Three Second Rule: Processed Foods 'Pick Up Less Bacteria From The Floor'

If you’ve ever accidentally dropped a piece of food on the floor and swiftly retrieved it because you did it within ‘the three second rule’, scientists believe that you might be onto something.

Researchers from Manchester Metropolitan University (MMU) discovered that the old age ‘three second rule’ when it comes to food dropped on the floor momentarily is safe – but mostly with salty, fatty processed foods.

During the study, researchers tested five different food items (cooked pasta, ham, biscuits, dried fruit and jam) to find out how long it take them to pick up bacteria (if any) three, five and 10 seconds after being dropped on the floor.

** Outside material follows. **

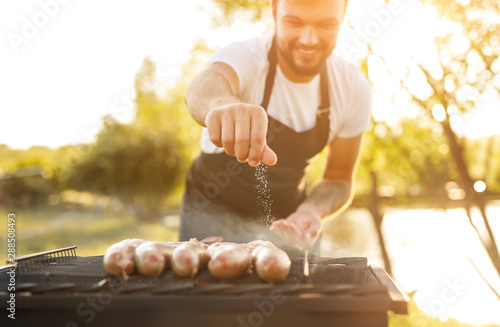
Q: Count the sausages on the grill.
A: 5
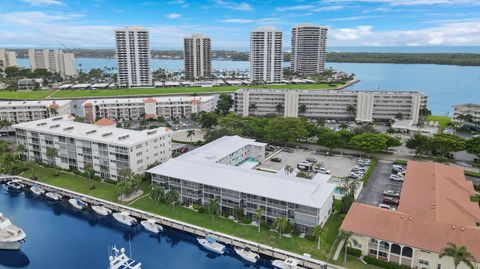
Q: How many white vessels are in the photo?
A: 12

Although processed foods, which are high in fat, salt and sugar, have little nutritional value, they fared best during the bacteria tests.

Researchers discovered that processed ham, bread and jam posed less risk, as all of these food items had little or no bacteria growth when retrieved off the floor.

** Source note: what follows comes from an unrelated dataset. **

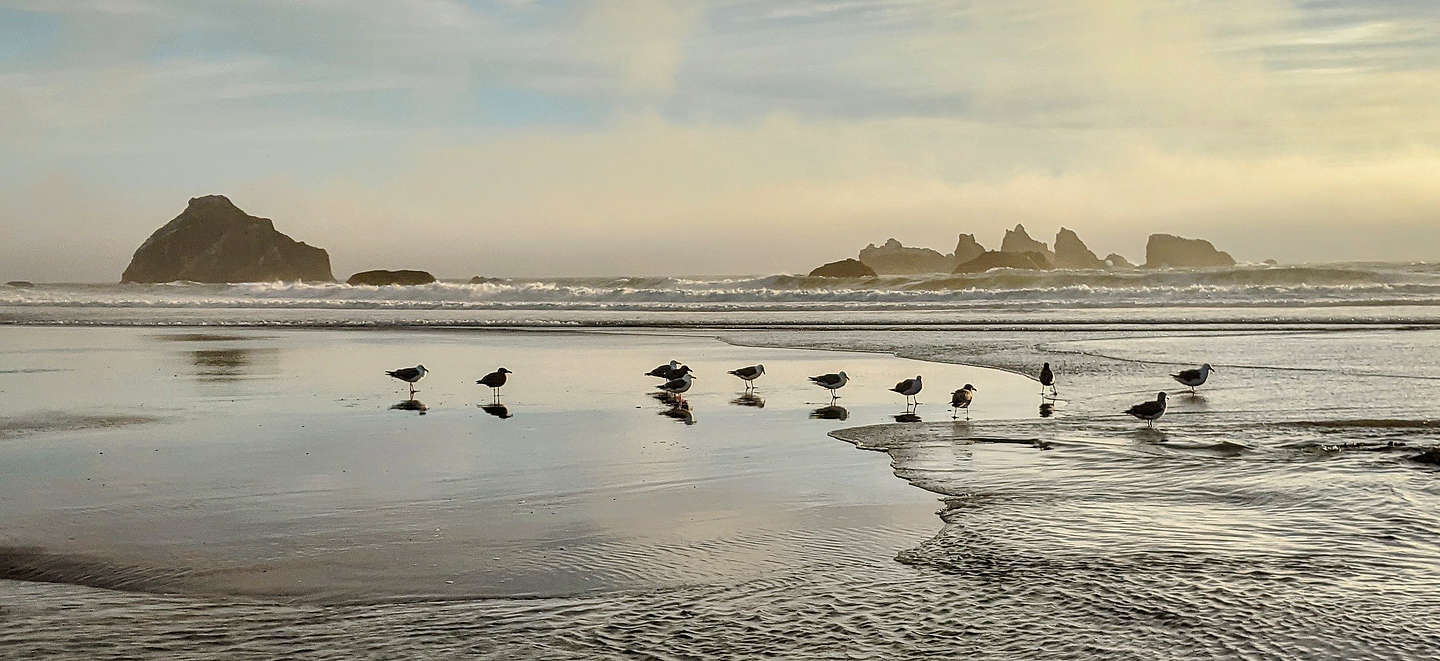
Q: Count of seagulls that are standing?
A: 12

“Ham is a processed meat preserved with salt and nitrates which prevents the growth of most bacteria,” explains MMU technical officer Kathy Lees.

“The bread and jam showed no bacterial growth after time on the floor, which can be linked to the high sugar content of the jam which makes it unlikely to support microbial growth.”

Biscuits were also deemed relatively harmless after being dropped on the floor.

“No specific organisms were detected on the biscuit, which has a low water activity level and low adhesion ability,” adds Lees.

In contrast, dropped dried fruit and cooked pasta carried the highest risk after three seconds, as researchers found signs of Pseudomonas - a bacteria that can cause septicaemia, soft tissue and urinary tract infections (UTIs).

Dried fruits were contaminated with Klebsiella after being discarded on the floor for more than five seconds, another potentially harmful germ that can cause UTIs.

Cleaning company Vileda who worked with the MMU during this study, also warned of the potential germs in our kitchen mops.

“Pseudomonas can often be present on mops and each time a floor is cleaned the bacteria is being spread increasing the chance of contamination,” says Lindsay Taylor from Vileda.

“Five mums took part in the study and admitted dropping dummies and fruit almost daily and letting their children have them.

“Mop heads need to be replaced regularly – every three months ideally – yet often people leave this until closer to a year. Ideally, floors should be mopped once a day yet a third of Brits only mop once a week.”